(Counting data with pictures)
##########

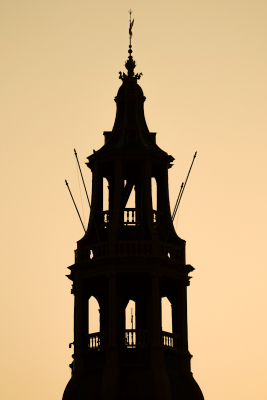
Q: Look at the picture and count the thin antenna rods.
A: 4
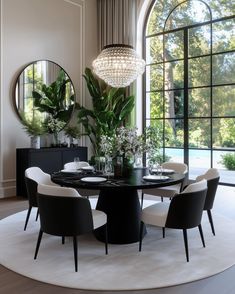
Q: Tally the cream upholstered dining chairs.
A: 6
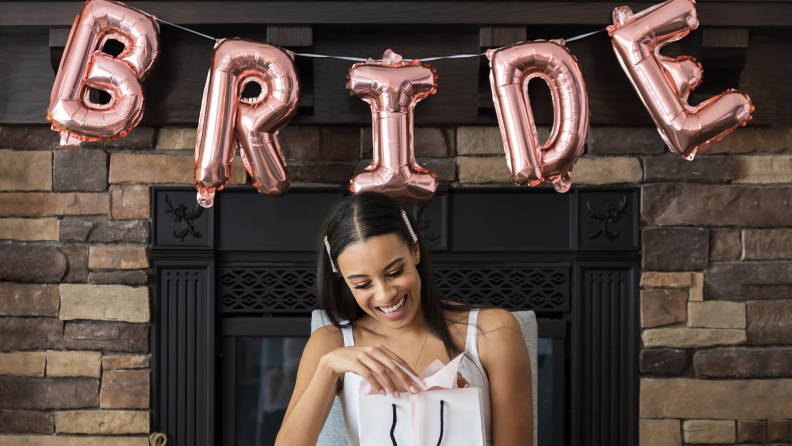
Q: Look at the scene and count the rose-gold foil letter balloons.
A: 5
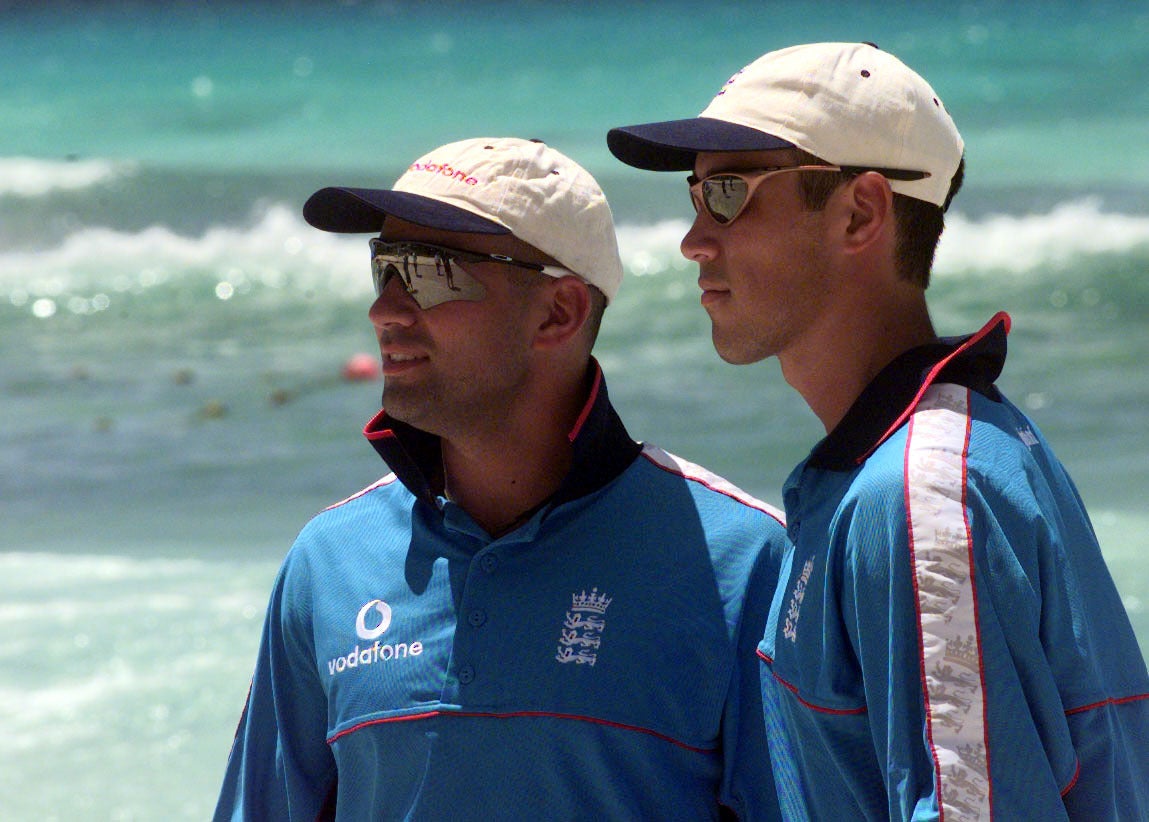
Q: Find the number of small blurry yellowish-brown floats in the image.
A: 5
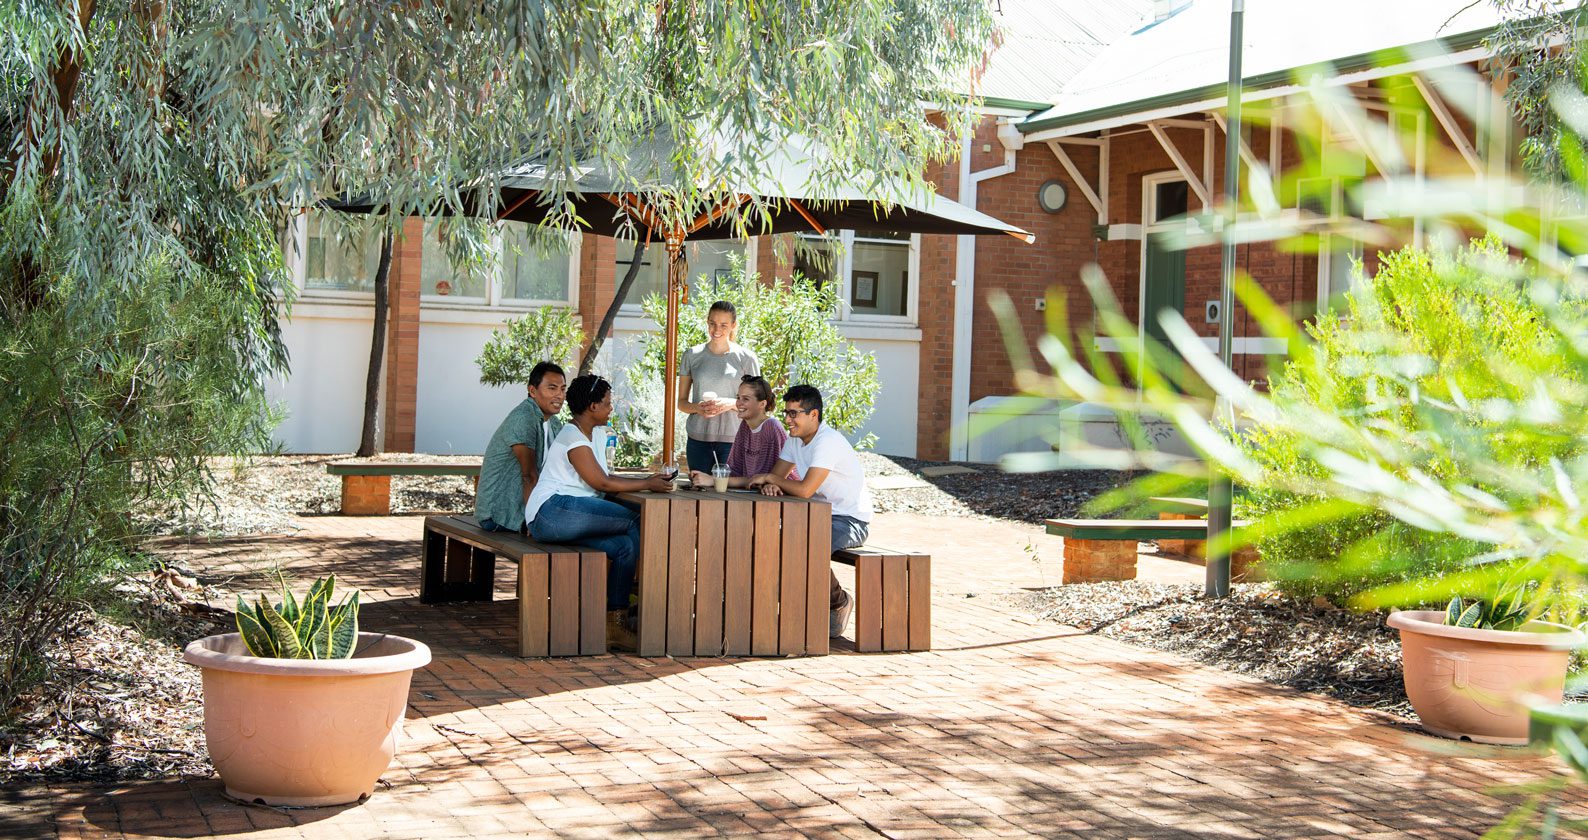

##########

--- Action item ---
Pictures aside, return all the entries above exactly.

--- Result of this exercise ---
Q: Look at the picture and count the thin antenna rods.
A: 4
Q: Tally the cream upholstered dining chairs.
A: 6
Q: Look at the scene and count the rose-gold foil letter balloons.
A: 5
Q: Find the number of small blurry yellowish-brown floats in the image.
A: 5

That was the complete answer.